追い焚き配管内をお湯が高速で流れるので、配管内部に汚れが残ることはないだろうとの予想ははずれたのでした。ポンプを滑らかに稼働させるため、い焚き停止中でも追い焚き配管内にはある程度の水分が残っている状態にしてあるので、雑菌が繁殖し「バイオフィルム」を作る時間は充分にあります。

 

追い焚きが止まっている間に、追い焚き配管内で雑菌は汚れを栄養源にしながらそこで繁殖します。雑菌が細胞分裂を繰り返して増殖すると、やがてはそれを包み込むようにバイオフィルムと呼ばれる膜を作ります。この膜の内側にひそむことによって、追い焚きして流速が早くなっても壁からはがれず耐えてしまうのです。

 

そして、最もまずい事態がそのバイオフィルムに守られる雑菌がレジオネラ属菌である場合です。レジオネラ属菌は、他の雑菌が造ったバイオフィルムにもぐりこむ能力を持っているのです。そうなってしまうとバイオフィルムをはがしてしまうしか、レジオネラ属菌を除去する手立てがなくなります。

 

ところが、バイオフィルムは市販の洗浄剤を流し込んだだけでははがれてくれません。

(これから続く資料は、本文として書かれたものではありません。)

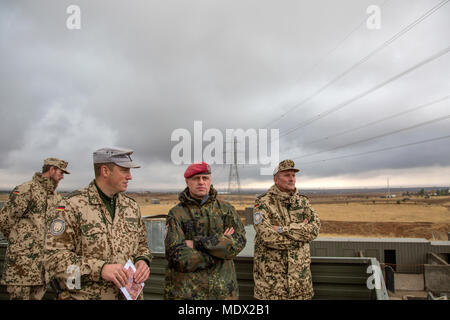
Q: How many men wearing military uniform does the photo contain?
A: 4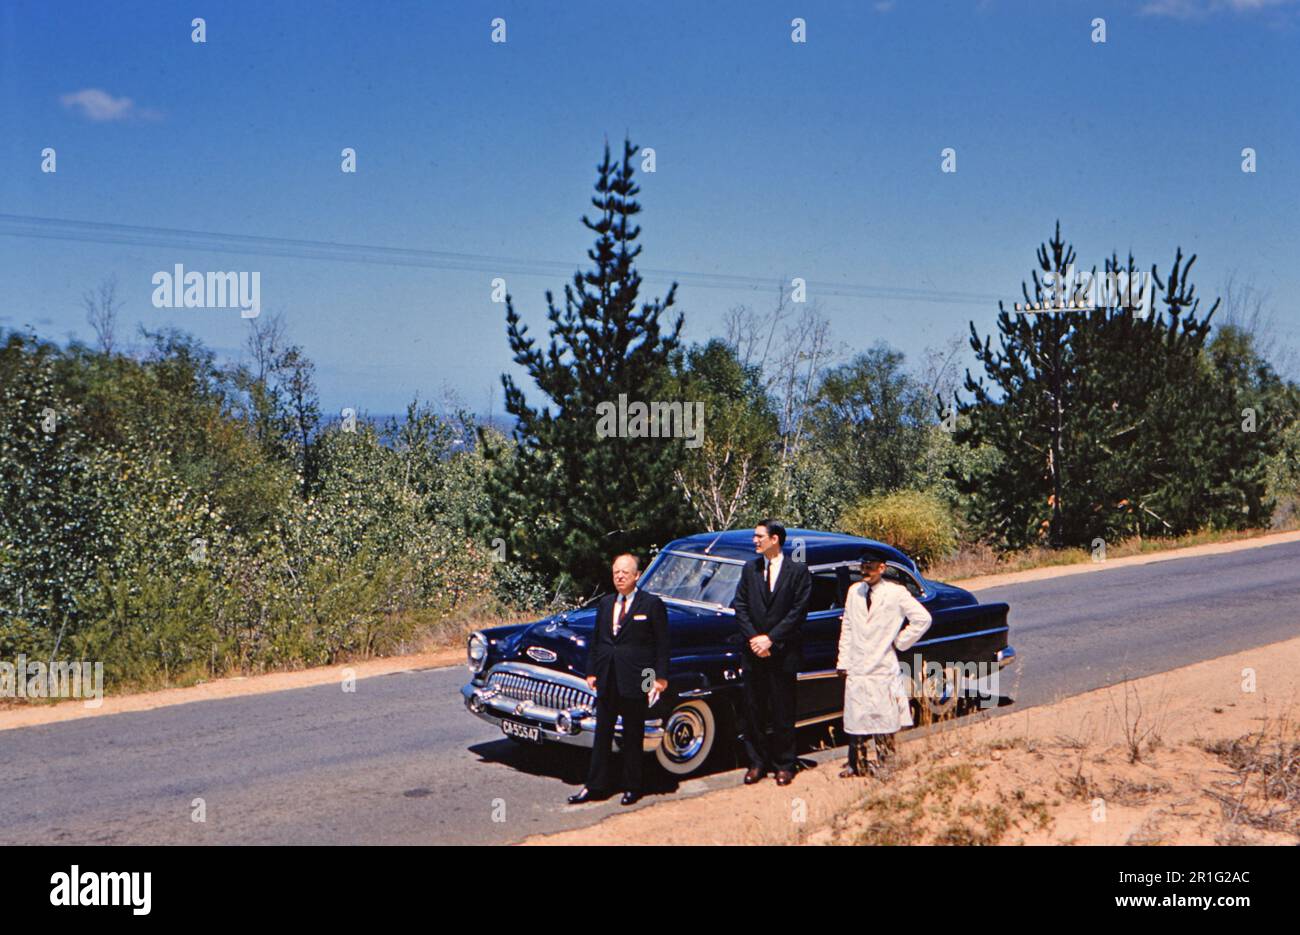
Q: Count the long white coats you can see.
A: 1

その結果、ガス給湯器追い焚き風呂、エコジョーズやエコキュートで雑菌と同居することになってしまっているのです。そこで、「プロの追い焚き配管洗浄」の出番となります。

 

このように流れの早い配管の内壁に汚れが付着できるのは、バイオイルムを作ることができる、所謂生きた汚れだからです。汚れの正体=雑菌と見ると「プロの追い焚き配管洗浄の本質は「除菌サービス」なのです。